Supongo que sigue sometido a vigilancia, ¿no?
—Está vigilado como un halcón, y puede estar segura de que él lo sabe. Lo bueno del caso es que no resulta muy probable que intente cargarse a nadie. Lo malo es que ha tenido tiempo de destruir todas las pruebas que no encontramos, como las armas asesinas.
—La supuesta bolsa de deporte desaparecida.
—No diga que no fuimos capaces de encontrarla. Hicimos todo lo humanamente posible, excepto arrancar los tablones del suelo.
—Quizás hubieran debido arrancarlos.
—Sí, quizá.
Intentaba imaginar dónde habría podido esconder Spurrier una bolsa de deporte cuando de pronto se me ocurrió. No sé por qué no lo había pensado antes.
—¿Qué complexión tiene Spurrier? —le pregunté.
—No es muy grande, pero se le ve bastante fuerte. Ni una onza de grasa.
—Entonces es probable que haga ejercicio.
—Es probable, sí. ¿Por qué?
—Si es socio de algún club, la YMCA, un gimnasio, es posible que disponga de una taquilla. Yo tengo una en Westwood. Si quisiera esconder algo, ése sería un buen lugar. A nadie le llamaría la atención verlo salir del club con una bolsa de deporte o guardar la bolsa en su taquilla.
—Una idea interesante —admitió Marino, en tono reflexivo—. Preguntaré por ahí, a ver qué puedo averiguar.
Encendió otro cigarrillo y abrió el maletín.
—He traído fotos de su nido, por si le interesa verlas.
Eché un vistazo rápido al reloj.
—Tendremos que ir deprisa.
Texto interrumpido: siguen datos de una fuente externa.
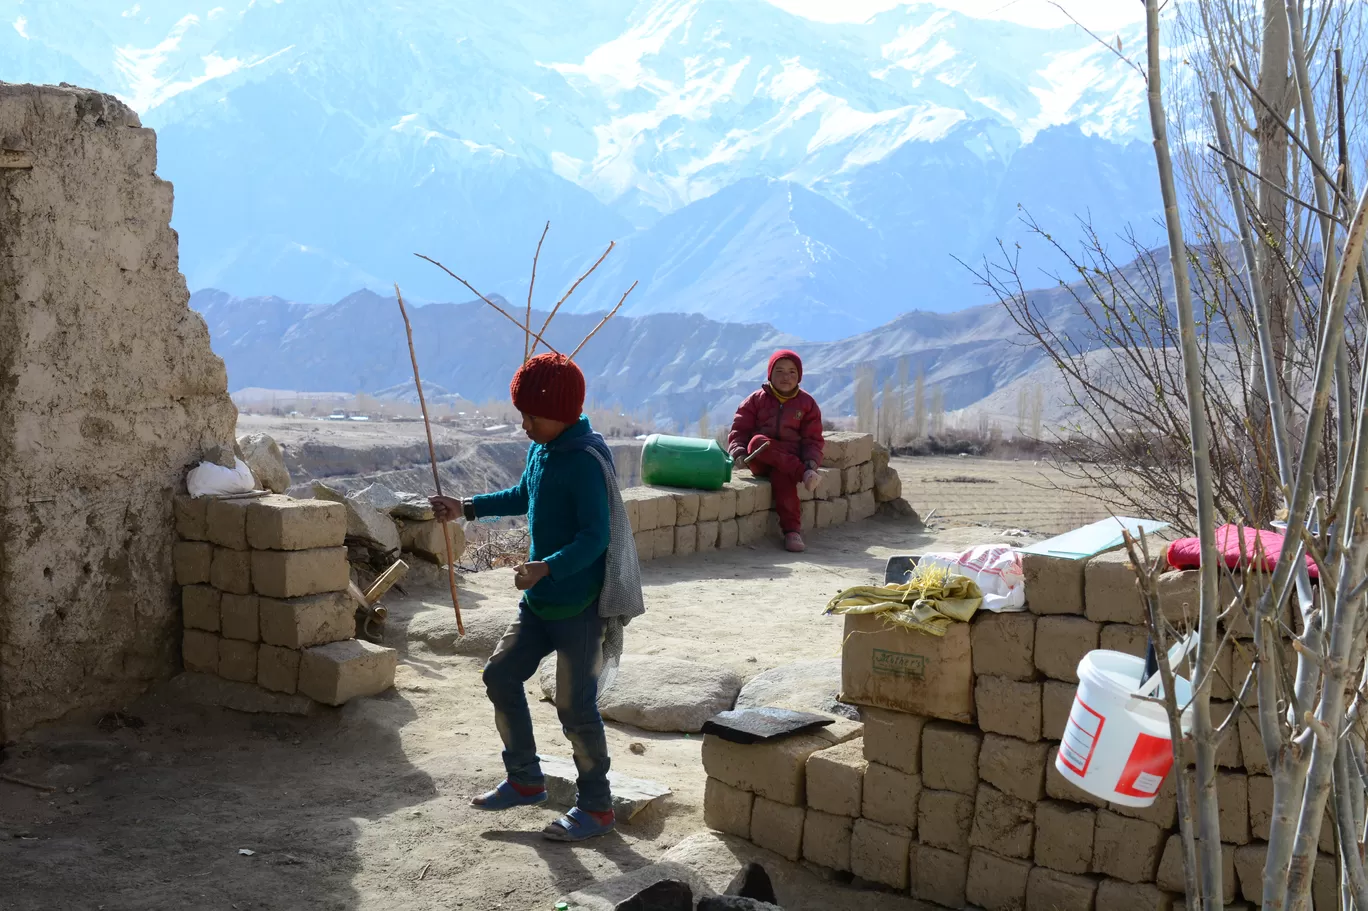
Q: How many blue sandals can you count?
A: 2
Abajo me espera un montón de trabajo.
Me pasó un grueso sobre marrón lleno de fotografías de 18 x 24. Estaban ordenadas, e irlas mirando una tras otra era como ver la casa de Spurrier a través de los ojos de Marino, empezando por la fachada de estilo colonial bordeada de bojes y un sendero de ladrillo que conducía a la puerta principal, de color negro. Detrás había un camino asfaltado para coches que llevaba a un garaje adosado a la casa.
Extendí unas cuantas fotos sobre la mesa y me encontré en el interior de su sala de estar. Sobre el desnudo suelo de madera había un sofá de cuero gris, junto a una mesa baja de cristal. En el centro de la mesa había una planta de metal con los bordes mellados, montada sobre un fragmento de coral. Un ejemplar reciente del Smithsonian estaba perfectamente alineado con los cantos de la mesa. Centrado sobre la revista se veía un mando a distancia que supuse correspondía al proyector de televisión suspendido como una nave espacial del cielo raso, pintado de blanco. La pantalla de televisión, de ochenta pulgadas, estaba dentro de una barra vertical, situada sobre la estantería, repleta de cintas de vídeo pulcramente etiquetadas y de docenas de volúmenes de tapas duras cuyos títulos no alcancé a distinguir. Al lado de la estantería se destacaba la cadena del sofisticado equipo electrónico.
—El pájaro tiene su cine particular —comentó Marino—. Sonido cuadrafónico, con altavoces en todas las habitaciones. Seguramente el montaje le salió más caro que su Mercedes, doctora, y no crea que lo utiliza para relajarse por la noche mirando Sonrisas y Lágrimas. Esas cintas de la estantería… —se inclinó sobre el escritorio para señalármelas—. Todas son tipo Arma letal, películas sobre Vietnam, justicieros y así Pero el material bueno de verdad es el del estante de arriba. Las cintas parecen ser los éxitos de taquilla del momento; pero meta una en el vídeo y se llevará una sorpresita.
La que lleva el título de En el estanque dorado, por ejemplo, tendría que llamarse En el pozo negro. Pornografía violenta de la más dura. Ayer, Benton y yo nos pasamos el día mirando toda esa mierda Era increíble.